The EULA though, that is nothing more than a half second of wasted time as I click “I agree” without reading it.
“since Microsoft doesn’t have a hardware division to fall back on”
Actually, Microsoft does have a hardware division (Xbox, joysticks, mice, keyboards…) but it isn’t Microsoft’s main cash cow.
*clicks ‘I Agree’*
*clicks ‘Next’*
EULA? Don’t read. Don’t care. Just install the software, don’t bother me with that kind of ****.
Give me the interesting stuff, give that boring shit to the lawyers.
The only law or license agreement I adhere to is my own morality.
since you asked… i honestly dont give a s**t about the EULA. In reality, Microsoft could simply say, “You own the box, the piece of plastic that is called a CD or DVD, and a sticker, which is worth about ten cents. Please note that you do not own what is on the disk, and therefore, you cant sue us for your stupidity. Yes, thats right. You spent $600 on twenty five letters. You are the world’s biggest sucker. HAHAHAHAHA!!!” and it would be the same as the massively long EULA that is included in Windows.
As for following what is in the EULA, well, i will follow it if it meets my needs.
Paying for software, i dont have a problem with. thats fine with me. i think people should be paid for their work, i just think that they should lighten up.
Yes, I care about the EULA, but mostly so my friends can listen to my sanctimonious ranting.
I believe there’s little difference between installing commercial software without paying, and using commercial software in a way that violates the publisher’s EULA. From the publisher’s perspective, the customer is not violating less if he didn’t buy the proper version, he’s simply in violation.

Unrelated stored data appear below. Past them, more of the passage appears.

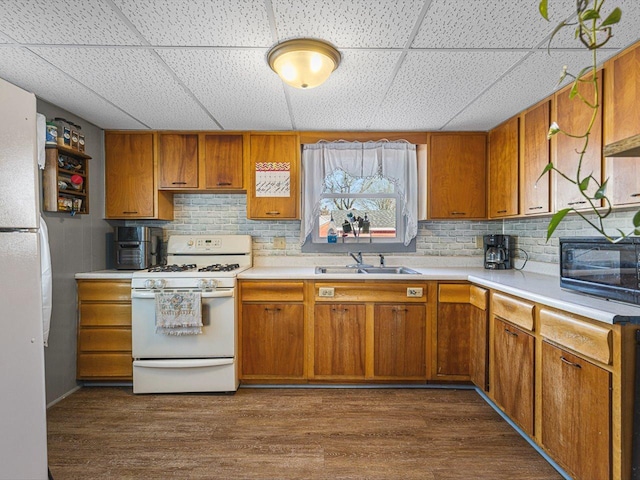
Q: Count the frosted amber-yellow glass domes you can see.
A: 1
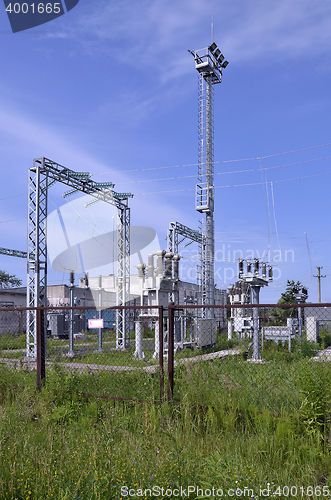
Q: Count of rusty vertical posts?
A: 3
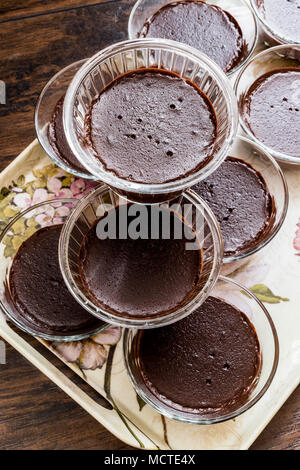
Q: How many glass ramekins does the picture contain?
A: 9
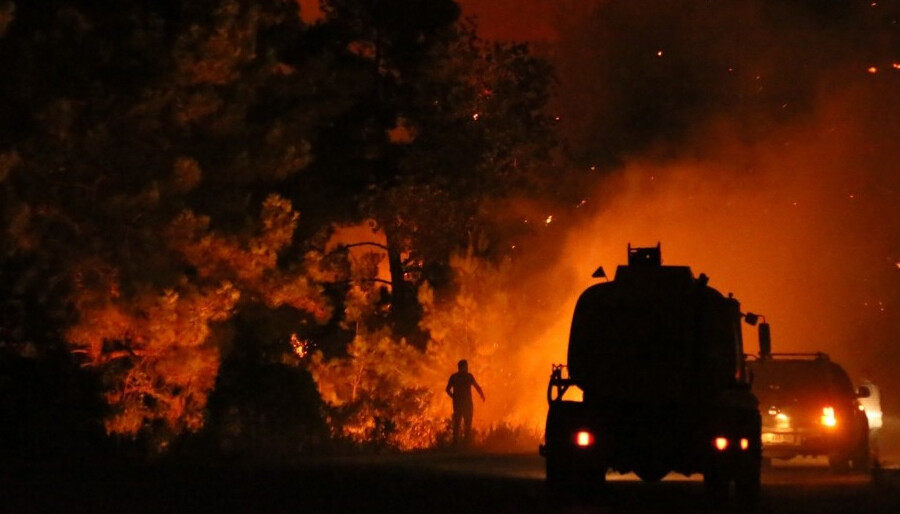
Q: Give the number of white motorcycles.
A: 0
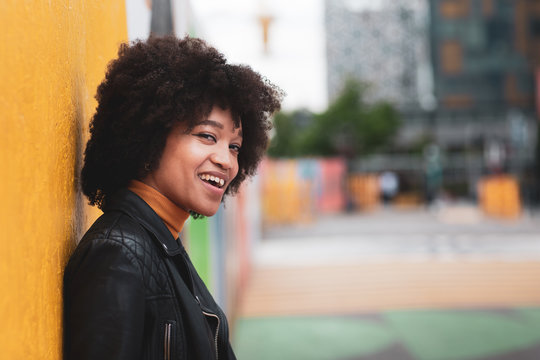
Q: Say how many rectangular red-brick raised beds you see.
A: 0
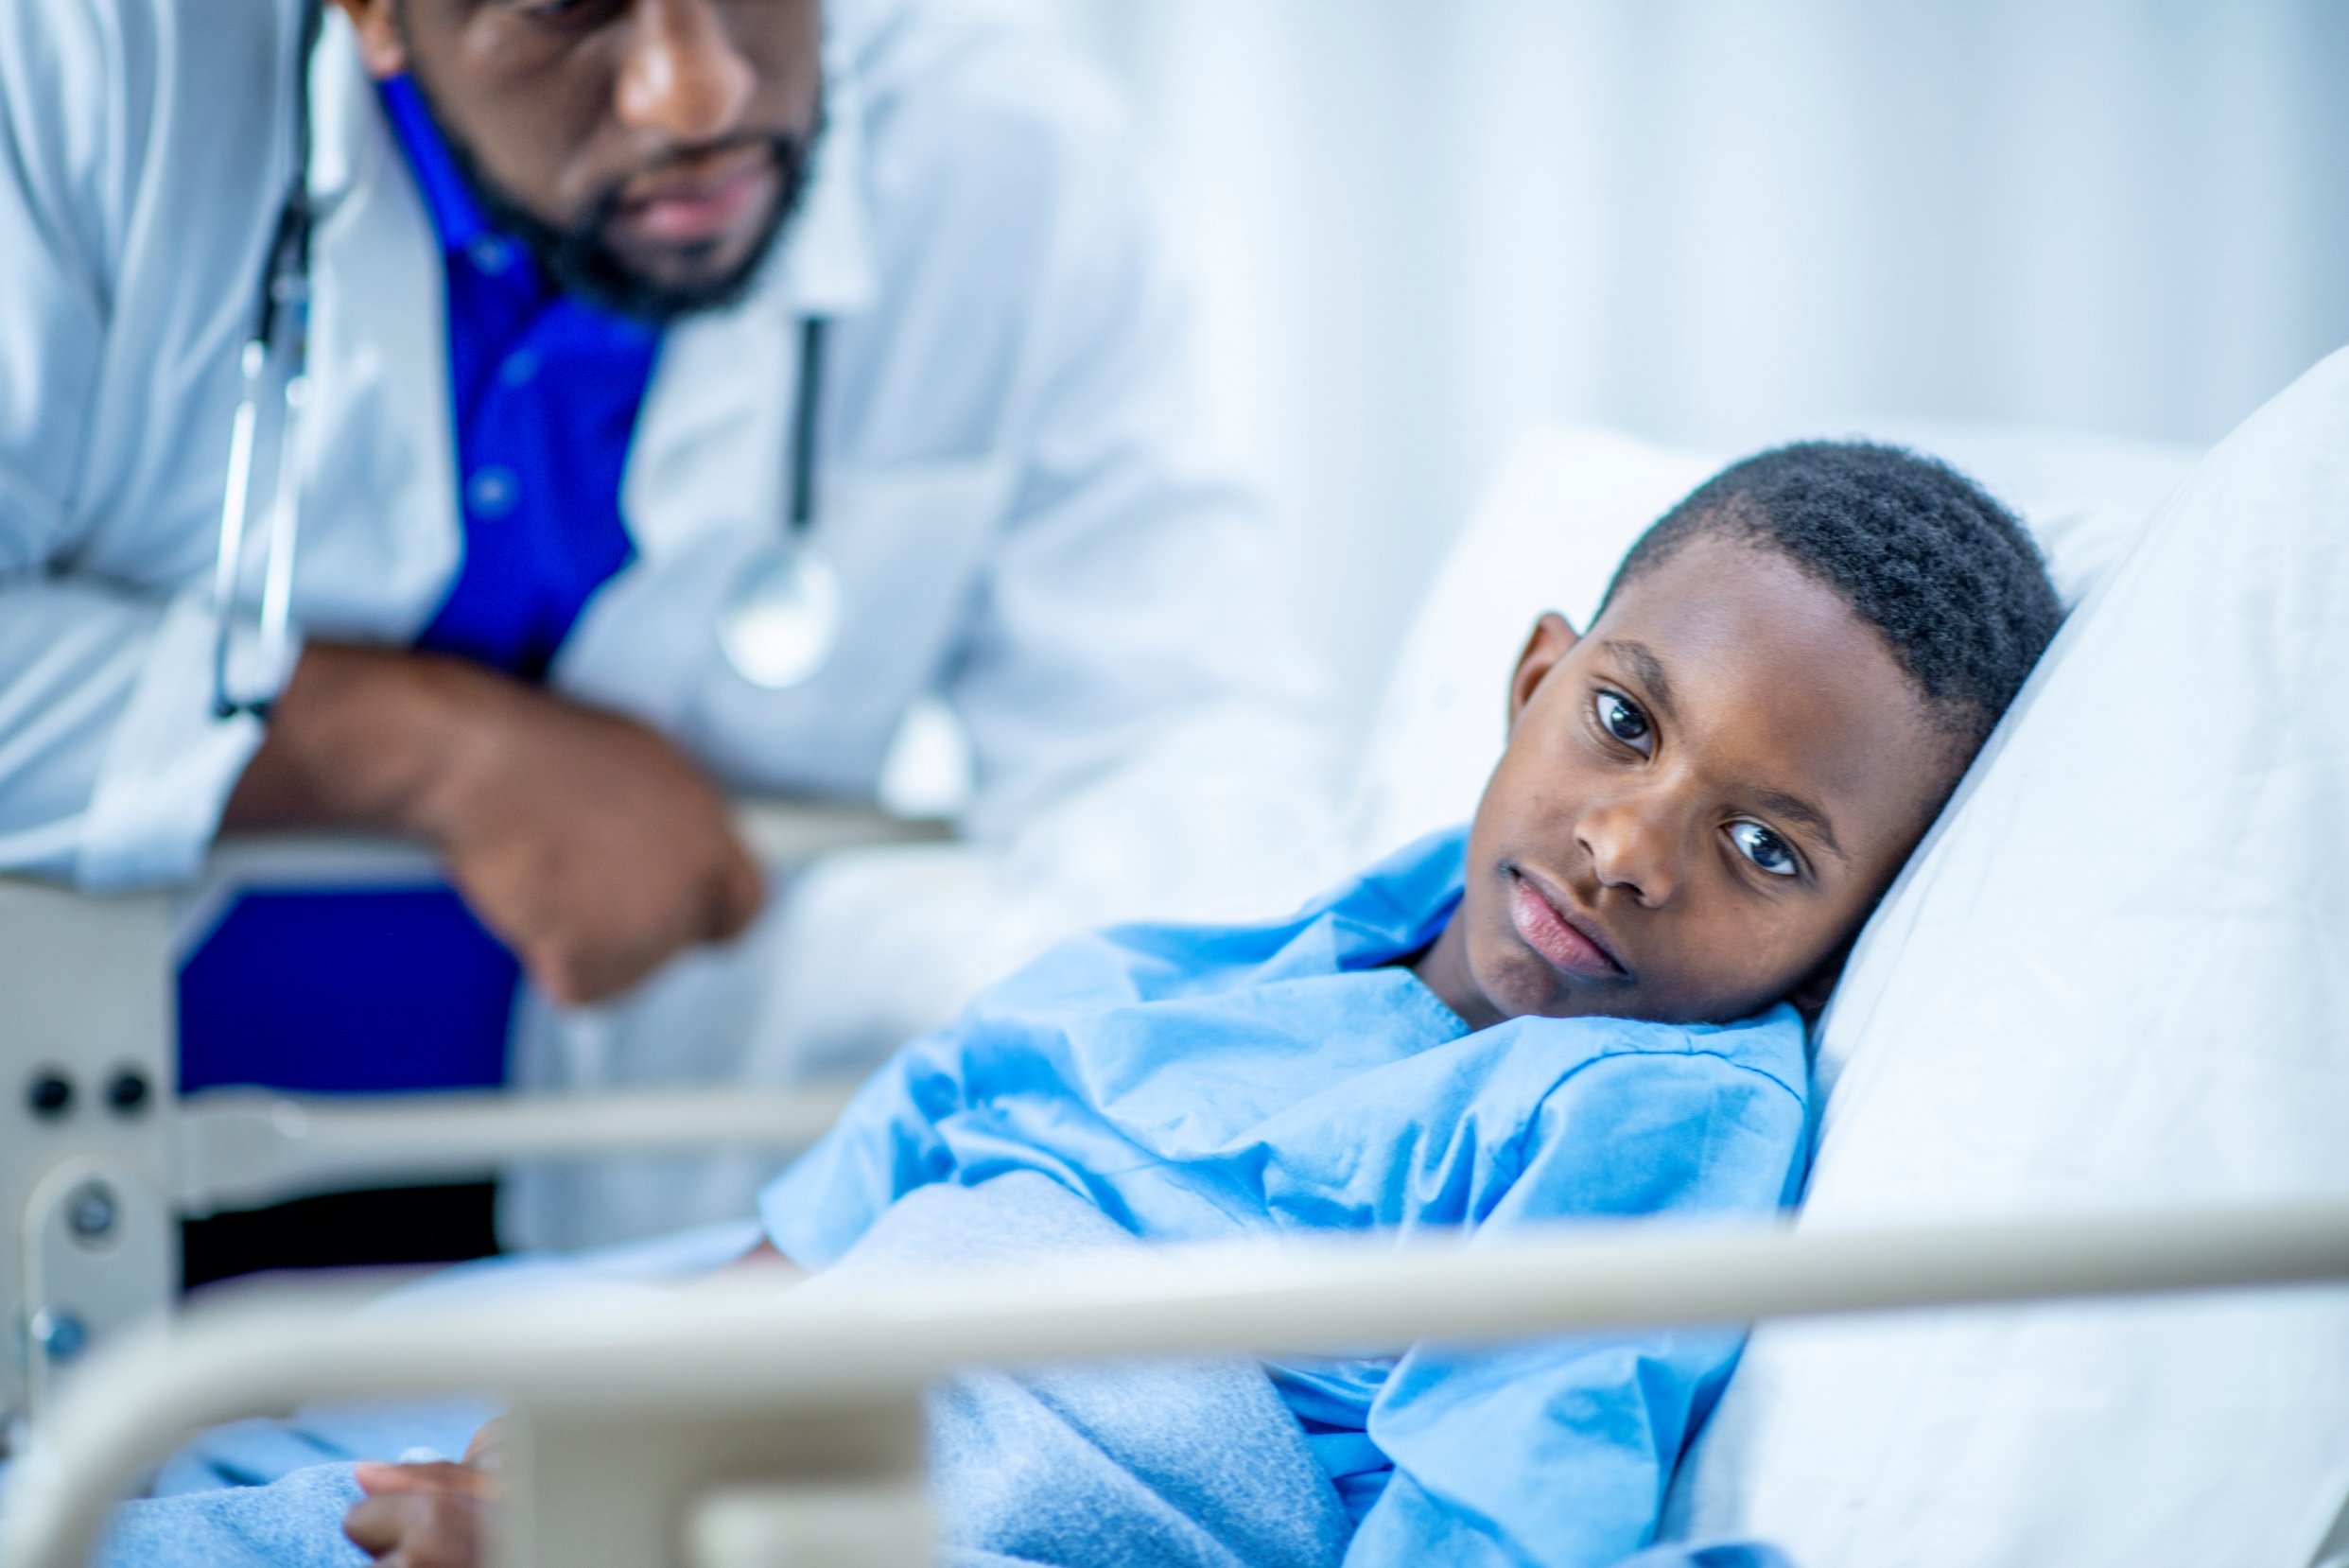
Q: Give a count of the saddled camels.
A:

Customers don’t seem to care. They seem to like paying for a physical copy of the software, even if they know they’ll violate the EULA terms. To further complicate it, many customers don’t know that their use will violate the EULA. Store displays make it easy for users to select the box with software that provides the functions they want, but just try figuring out which license suits you by reading the box or display.
Companies like Microsoft and Apple don’t appear to try to educate these customers; a move that would cut off some of their revenue stream. They’re probably happy to get revenue from selling these limited licenses (single seat, no commercial use, Apple hardware only, etc) to a larger audience than would buy at the higher price point.
For what it’s worth, I bought a single seat Mac boxed set to upgrade a Tiger machine (used the iLife and iWork upgrades too) and a single seat Snow Leopard upgrade for a Leopard machine (not the same household). I’m tempted, but doubt I’ll try to make a Hackintosh using one of the DVDs; that would violate two aspects of the license.
I collect EULAs and read one every night before I go to sleep.